■ **EXERCISE DETAILS**
Report how many lines below contain the word "count". Give only the number.

[Entries taken from a collection]

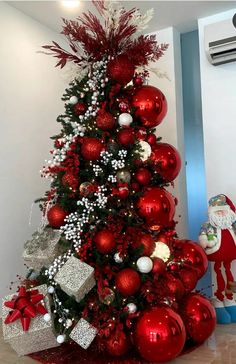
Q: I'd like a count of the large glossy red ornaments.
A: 6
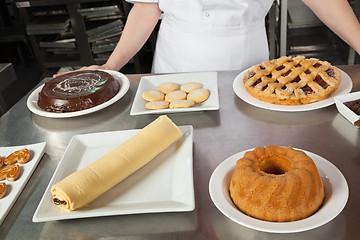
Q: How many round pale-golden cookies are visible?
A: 7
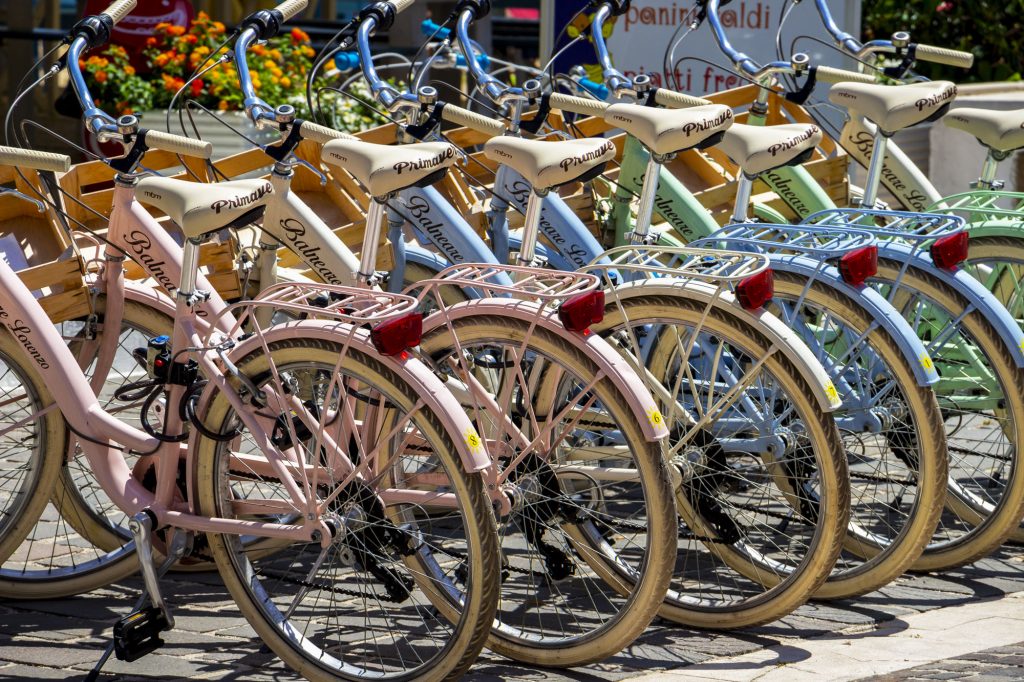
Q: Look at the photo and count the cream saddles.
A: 7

■ **SOLVED EXERCISE**
2